Despite the vaccine breakthroughs markets are still deep in a tunnel of uncertainty about when the global economy will truly bounce back with spikes in infection rates causing fresh lockdowns across the UK and abroad.
“Because of this there is still divergence between the performance of different sectors, with tech still up near heady heights and looking expensive but energy, hospitality and travel stocks still well down on pre-pandemic levels,” Susannah Streeter, senior investment and markets analyst at Hargreaves Lansdown, told City A.M.
Acceleration of digital
The behavioural changes Covid-19 has brought about are only an acceleration of digital trends already sweeping through the economy. This has added to optimism that tech stocks which have already seen big gains will still be a safer longer term bet and the huge appetite for Airbnb shares on floatation underlined that enthusiasm.
“However, the spectre of regulation is now rising over the tech sector. European politicians will soon vote on stringent new rules to limit anti-competitive behaviour and the content on tech platforms,” said Streeter.
Moreover, in the US, Facebook faces legal action accusing it of stifling competition which could see it forced to sell off Whats App and Instagram. Joe Biden has not yet taken office, but already Democratic lawmakers are chomping at the bit to limit the power of other tech companies.
“Legislation will take time to be enacted, but the winds of change are blowing in the direction of a much tougher regulation, which is likely to put pressure on valuations down the line,” Streeter noted.
For now though investor confidence is riding high, registering the highest score since January. Confidence across all sectors has risen this month with Europe and UK scores rising the most.
“The vaccine trial results clearly gave investors a big dose of optimism that recovery will be sustained,” Streeter said.
Best and worst performing sectors
The oil and gas sector was the worst performer in the British stock market in 2020, falling by more than a third.
“The big dent in global growth and demand for oil has been a major factor but energy companies also face a long-term challenge to pivot to renewable energy with many institutional investors under pressure to decarbonise their portfolios,” Streeter explained.
Travel and leisure stocks fell by a fifth as hotels were forced to close during lockdowns and aircraft grounded as demand for international travel plummeted.
“With the success of vaccine trials and roll outs underway, the sectors have made up some ground, but there is still a long way to go, especially given this latest round of lockdowns,” Streeter added.
Most popular funds
In 2020, investors typically looked overseas and to the US in particular for equity exposure, and for funds with a tech leaning.

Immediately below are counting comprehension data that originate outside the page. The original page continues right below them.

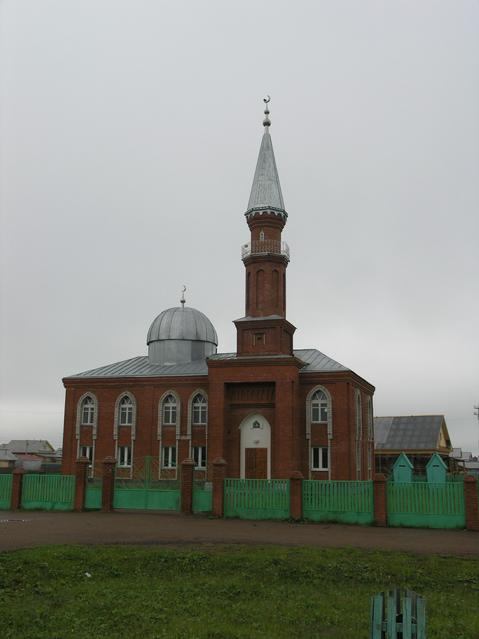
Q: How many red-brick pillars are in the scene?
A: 8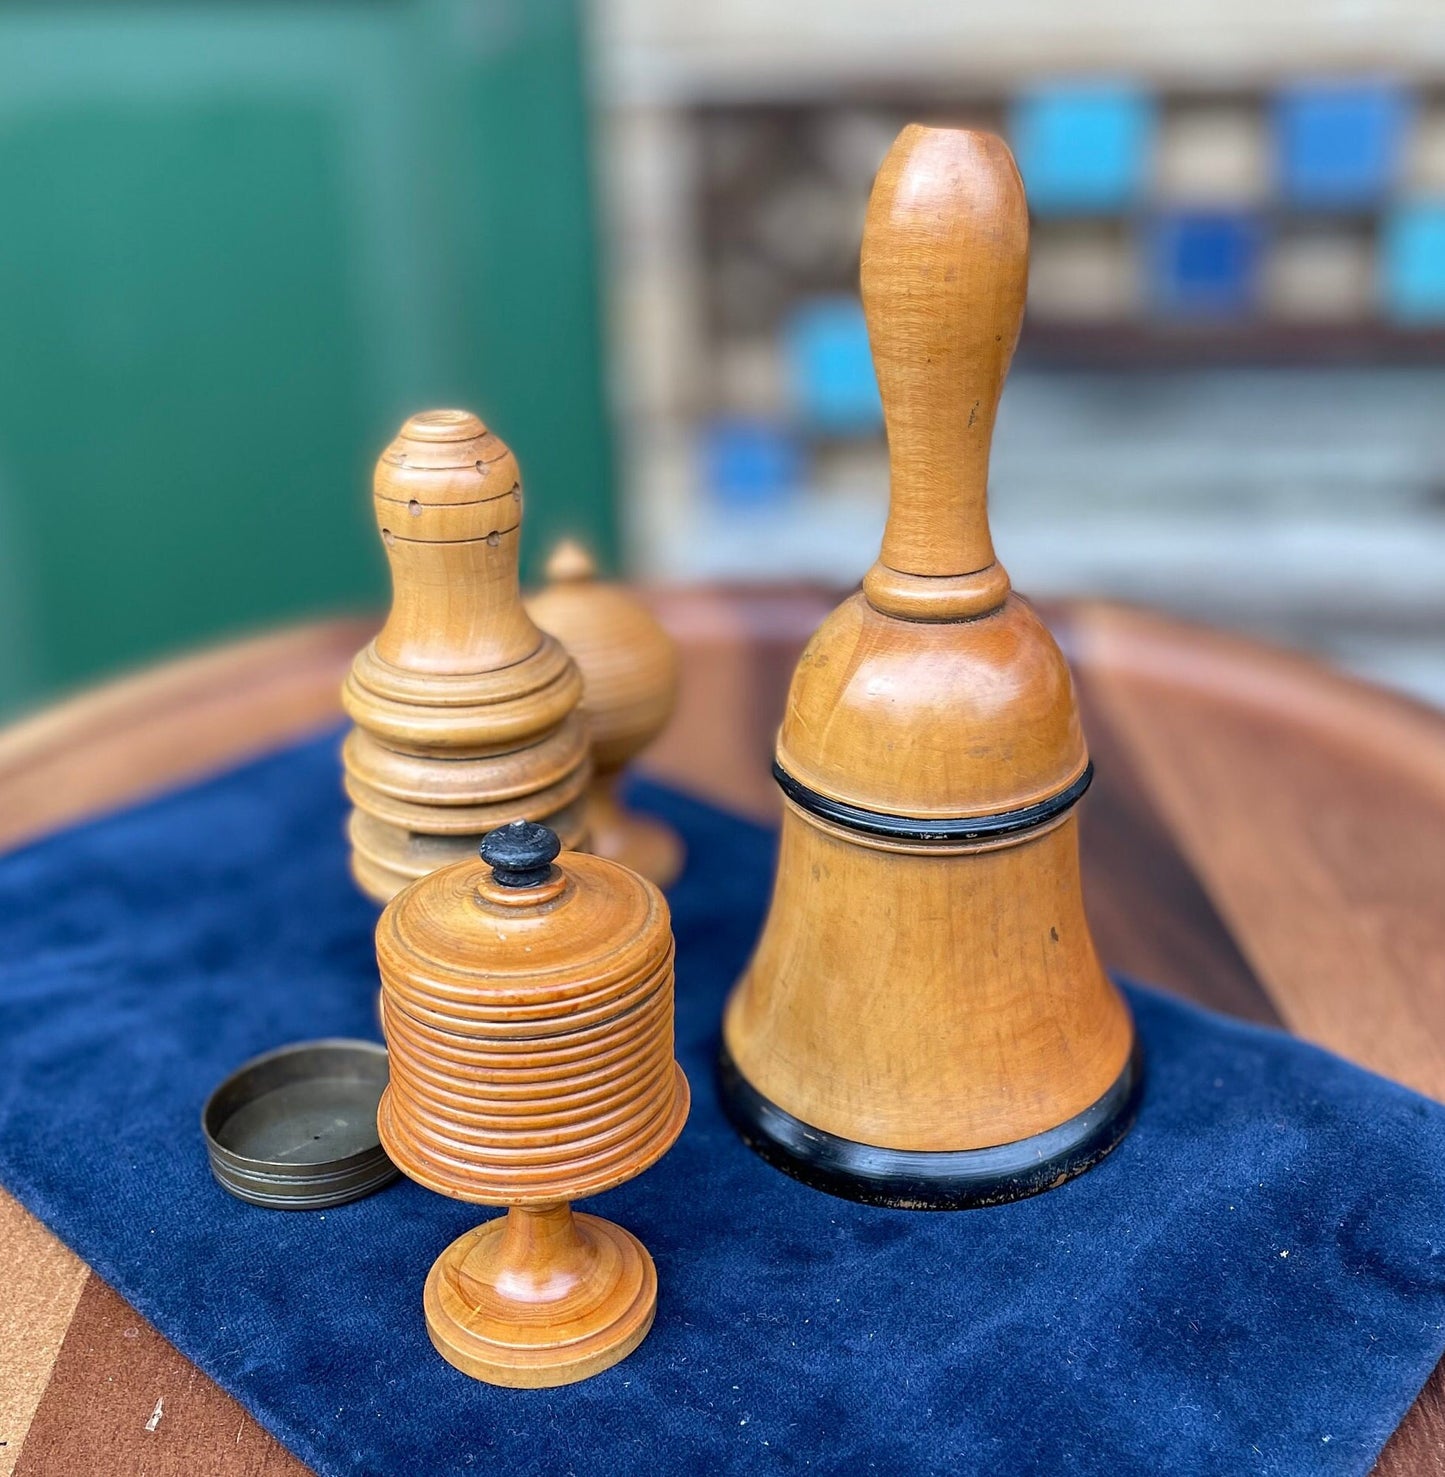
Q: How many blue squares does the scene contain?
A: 6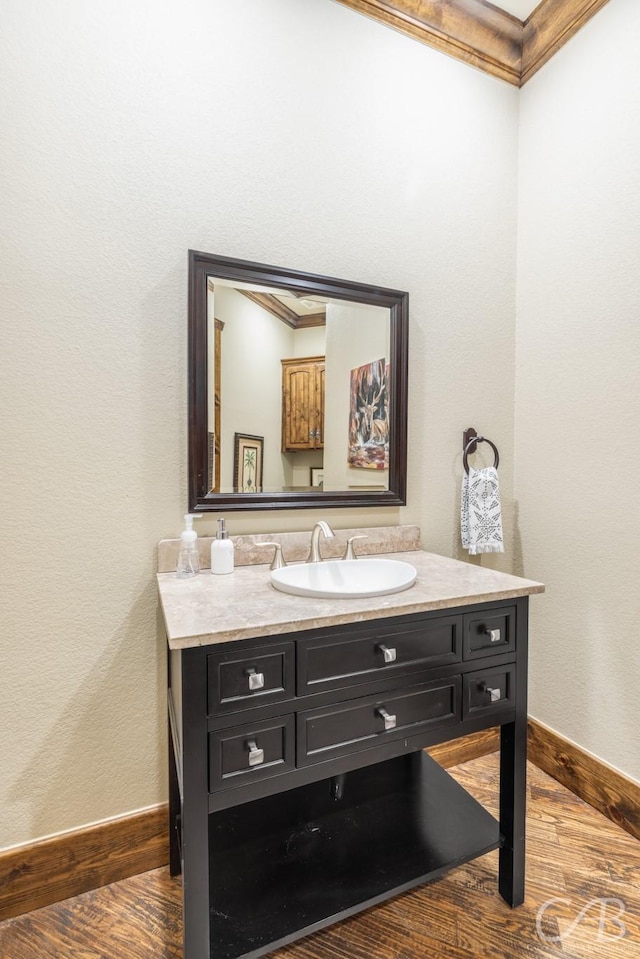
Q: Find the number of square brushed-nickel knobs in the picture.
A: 6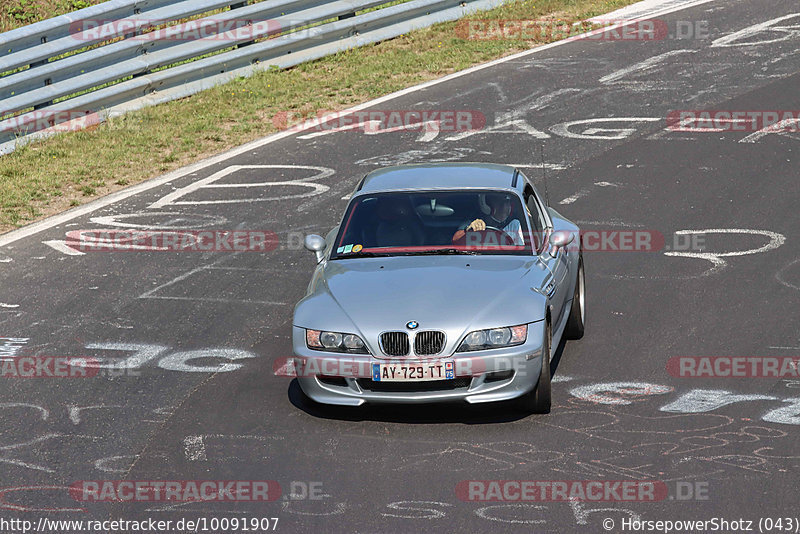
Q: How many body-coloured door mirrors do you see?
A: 2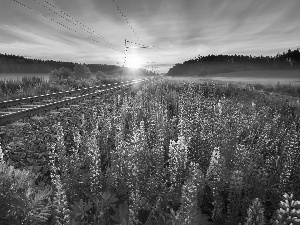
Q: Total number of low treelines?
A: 2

“There was a particular interest in Baillie Gifford American which has delivered an exceptional performance mainly due to its investments in the consumer discretionary and technology sectors,” Streeter noted.
Although the fund did have a very strong year, she did point out this is a short timeframe, “so you should consider this performance in the context of a longer time horizon and not in isolation.’’
Most popular funds in 2020
Baillie Gifford American |
Baillie Gifford Positive Change |
Baillie Gifford Managed |
Baillie Gifford Global Discovery |
Rathbone Global Opportunities |
Baillie Gifford Pacific Fund |
Baillie Gifford Long Term Global Growth |
JPMorgan Emerging Markets |
Legal & General International Index Trust |
HL Select Global Growth Shares |
Source: Hargreaves Lansdown
Most popular shares among DIY investors
While retail investors piled into shares last year, many saw some of the sharpest declines during the pandemic.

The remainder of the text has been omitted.